If we want to create a change for women, then men need to be engaged. It’s the right thing to do, and it is the inevitable thing. It’s right because if Muslim men truly believe that Islam liberates women, and that it is built on the foundation of both genders being ‘created from one soul’, then they will – they must – stand in support of the changes women are advocating. More significantly, it is inevitable because any change that affects Muslim women must by definition affect Muslim men because the two occupy interconnected spheres of influence. Put another way, if men proactively make changes in conjunction with women, then problems affecting both genders will be solved much more quickly and effectively.
This is not about detracting from women, or diminishing their cause, nor is it about re-instating men as more important, or going back to patriarchy. It is about helping women, and helping the balance of our society as a whole.

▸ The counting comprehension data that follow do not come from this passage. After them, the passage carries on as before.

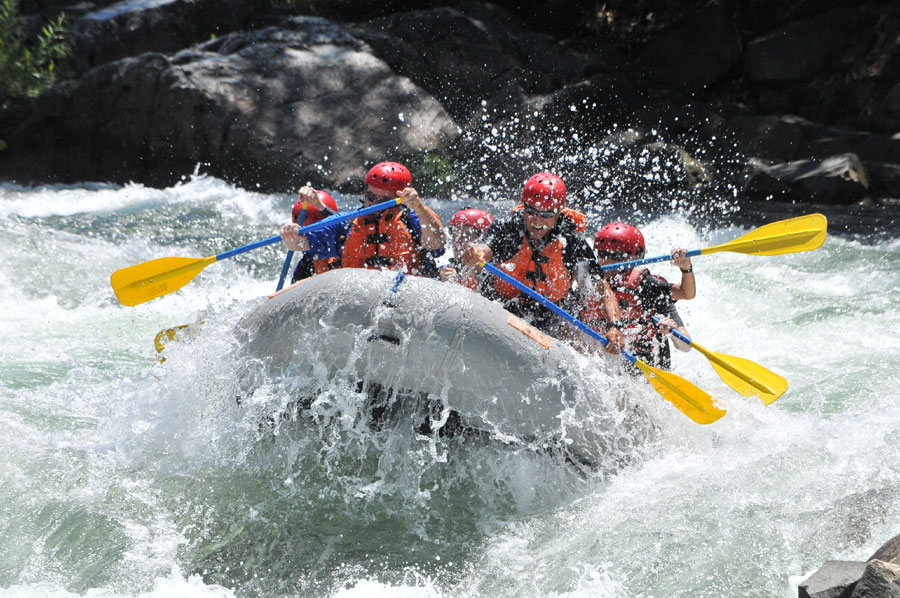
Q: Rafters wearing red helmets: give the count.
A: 5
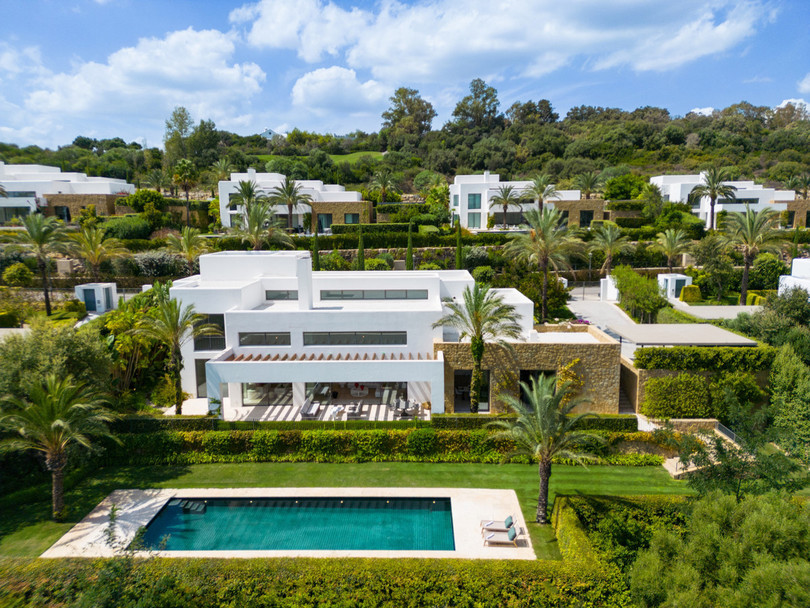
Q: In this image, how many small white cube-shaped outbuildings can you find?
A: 2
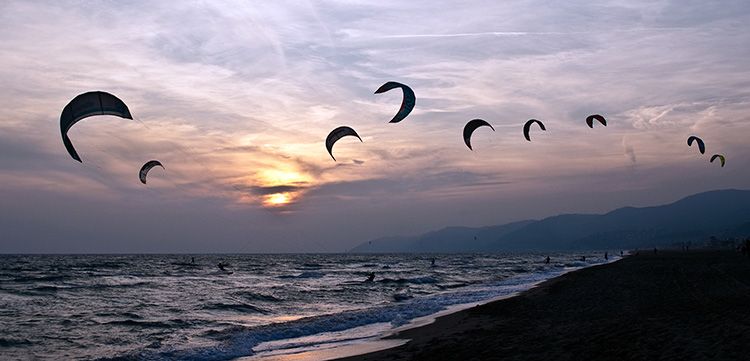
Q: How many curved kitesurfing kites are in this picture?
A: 9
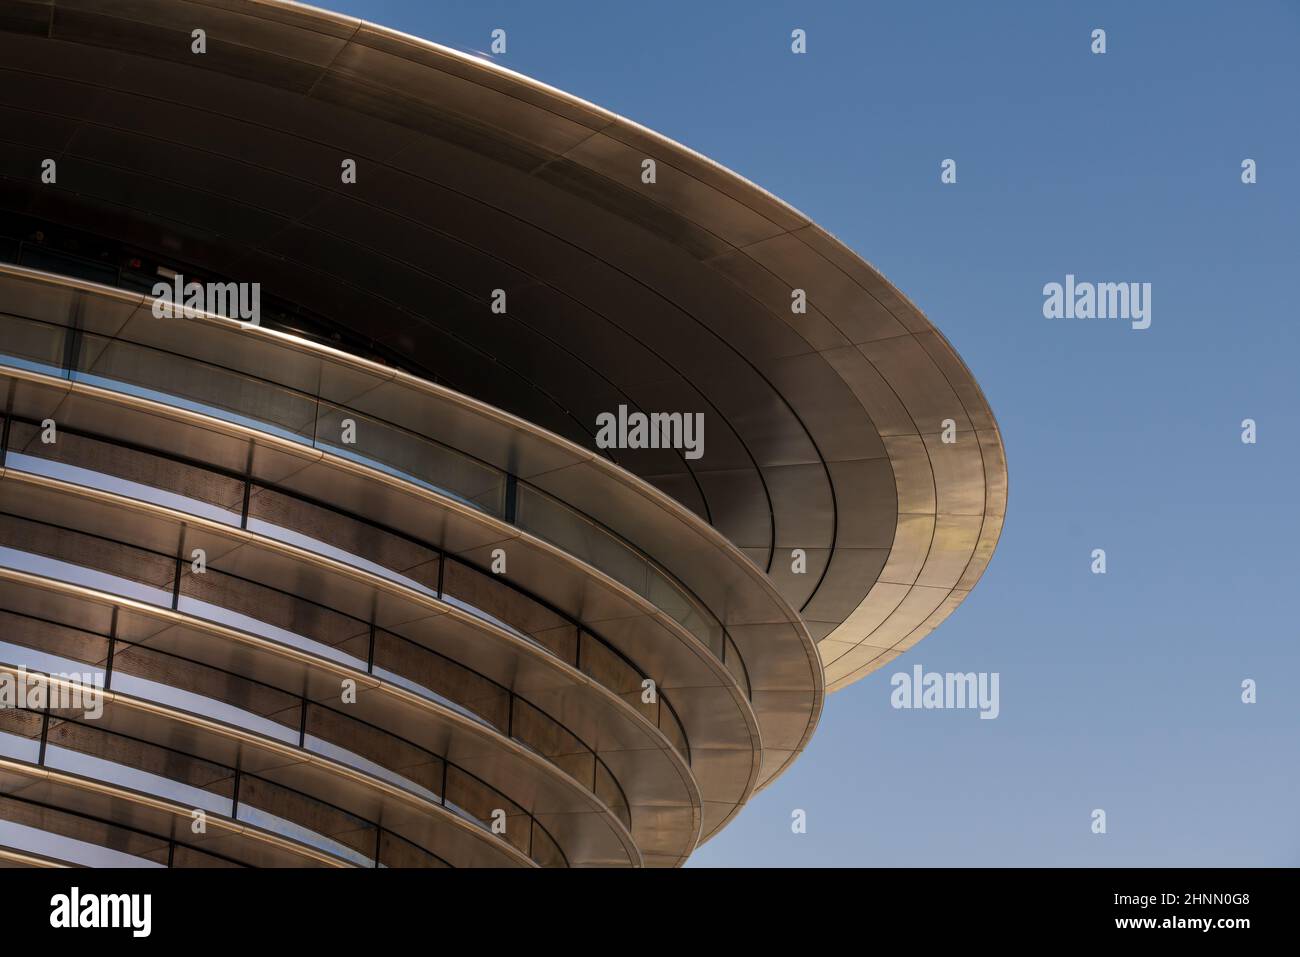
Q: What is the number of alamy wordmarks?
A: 6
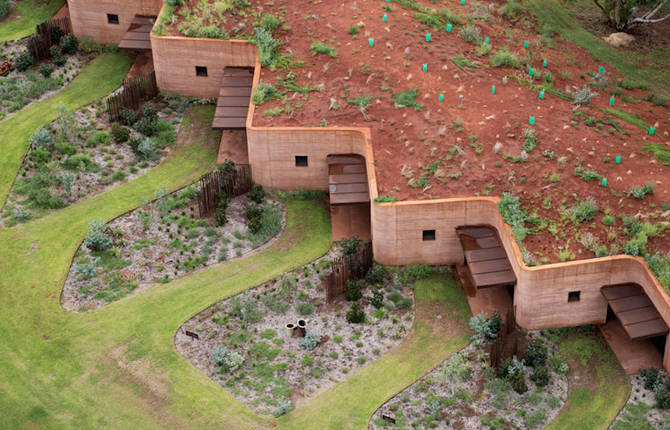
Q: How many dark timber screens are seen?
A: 5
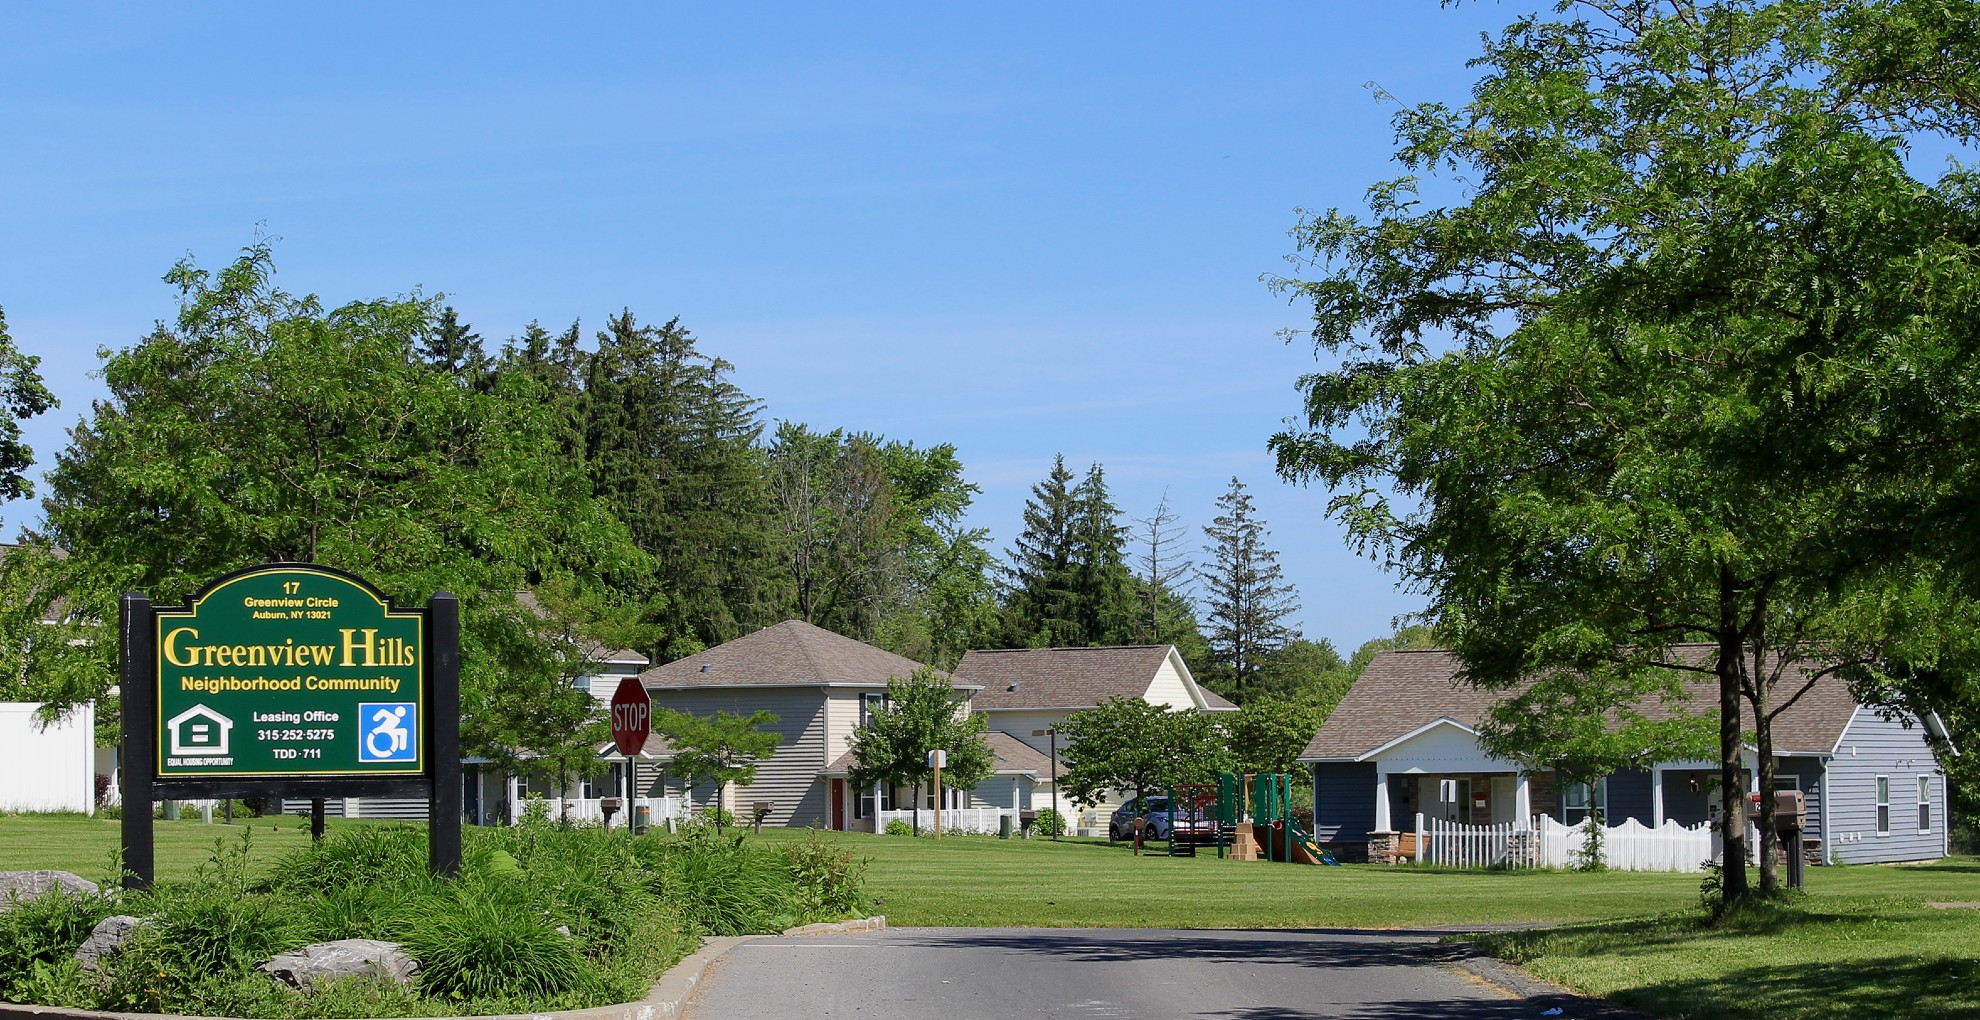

Actually, this still sounds very Muslim-woman-centric, and there is a reason for framing my outreach to Muslim men in this way. I don’t want Muslim men’s needs to be hijacked by the same unyielding voices of traditional patriarchy that drown out Muslim women’s voices by telling them that they know better than Muslim women what it is exactly that Muslim women need.
By framing up our need to hear men’s voices from within the paradigm of the changes Muslim women are creating, I’m hoping to give space and freedom to Muslim men to be honest about the challenges they face. Young men can suffer at the hands of tradition, culture and patriarchy too, their needs being overlooked, unheard or dismissed as rebellious immature youth.
All of us need to make space for men to speak up about their concerns. There are two critical components of this space: that men can speak honestly about their issues; and also, that men and women can talk to each other, openly, sincerely and productively.
Muslim men, we need to hear from you.